Africa CDC s’est appuyé sur l’expérience acquise lors de la lutte contre d’autres épidémies, comme Ebola et le Covid-19. L’idée est de renforcer la surveillance et la détection des cas de Mpox à travers tout le continent africain. Cela inclut l’amélioration des capacités de diagnostic dans les laboratoires nationaux et régionaux, ainsi que la mise en place d’un système de notification rapide des cas suspects. Nous dispensons des formations intensives pour les personnels de santé dans les pays touchés, afin de les préparer à identifier, isoler et traiter les patients. De tels programmes ont également été mis en place pour les épidémiologistes et les experts en santé publique.

Prévoyez-vous un vaccin?

Africa CDC prévoit d’intensifier ses efforts pour rendre un vaccin contre le Mpox disponible et accessible sur le continent africain. Nous collaborons avec des fabricants à l’échelle mondiale et soutenons la recherche pour développer de nouveaux vaccins ou améliorer ceux déjà disponibles, en tenant compte des souches virales présentes en Afrique.
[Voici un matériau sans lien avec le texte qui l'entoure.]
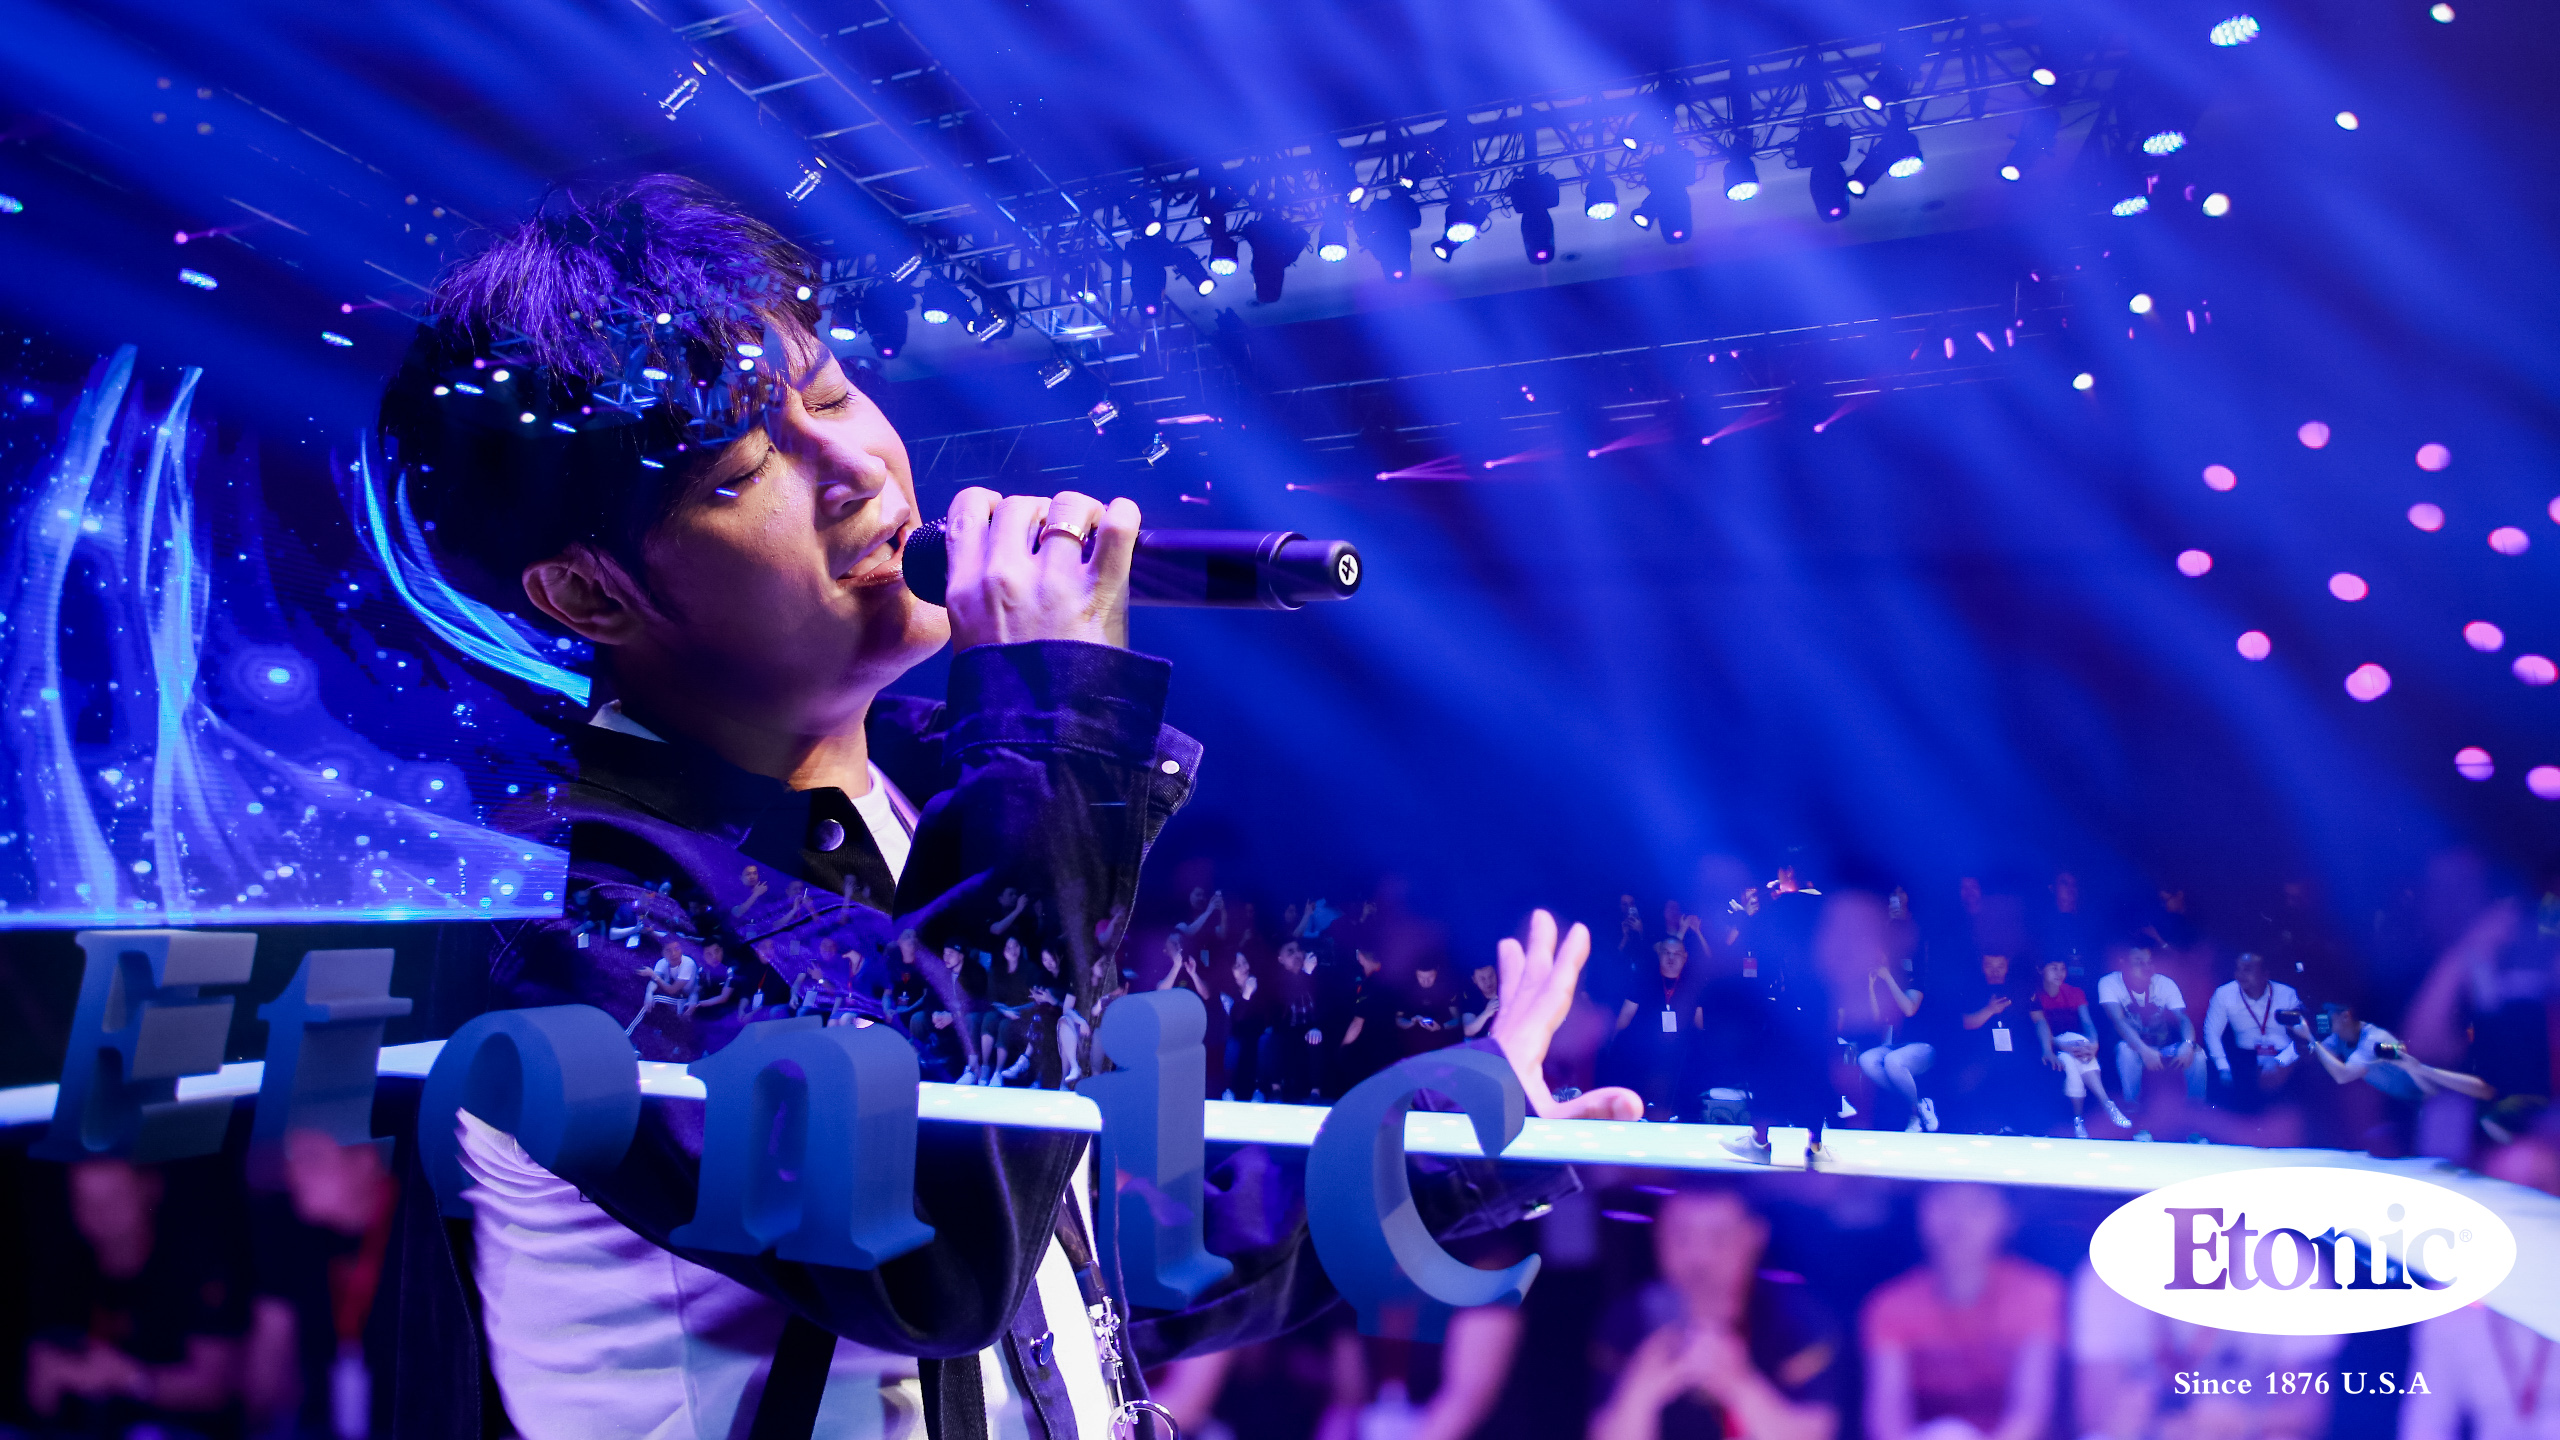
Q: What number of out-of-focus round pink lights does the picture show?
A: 14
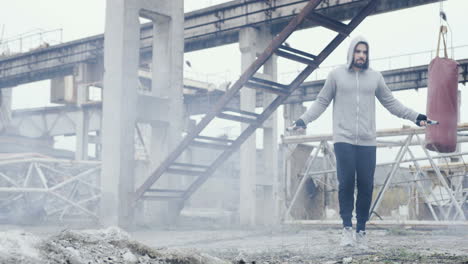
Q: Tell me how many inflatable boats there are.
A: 0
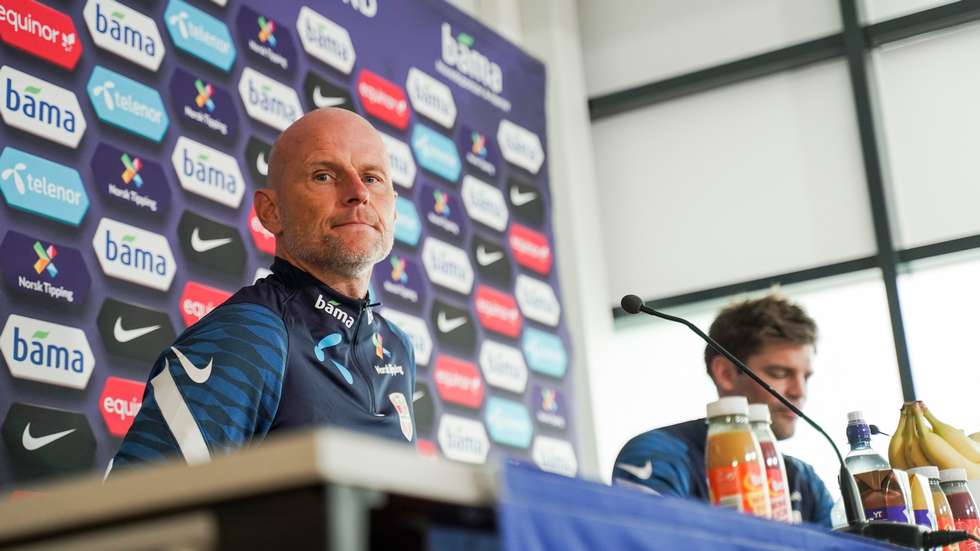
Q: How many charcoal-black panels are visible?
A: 9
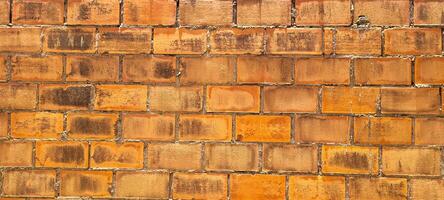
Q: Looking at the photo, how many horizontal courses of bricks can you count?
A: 7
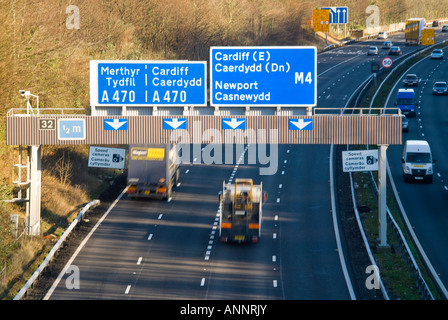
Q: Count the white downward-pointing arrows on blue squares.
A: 4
L’agence travaille également avec des partenaires pour développer la capacité de production locale de vaccins, à travers le transfert de technologies. Cela vise à réduire la dépendance vis-à-vis des importations et à garantir un approvisionnement plus fiable et rapide. Nous envisageons de coordonner des achats groupés de vaccins pour les pays africains, afin de négocier de meilleurs prix et d’assurer une distribution équitable, en particulier dans les zones les plus touchées ou les plus vulnérables.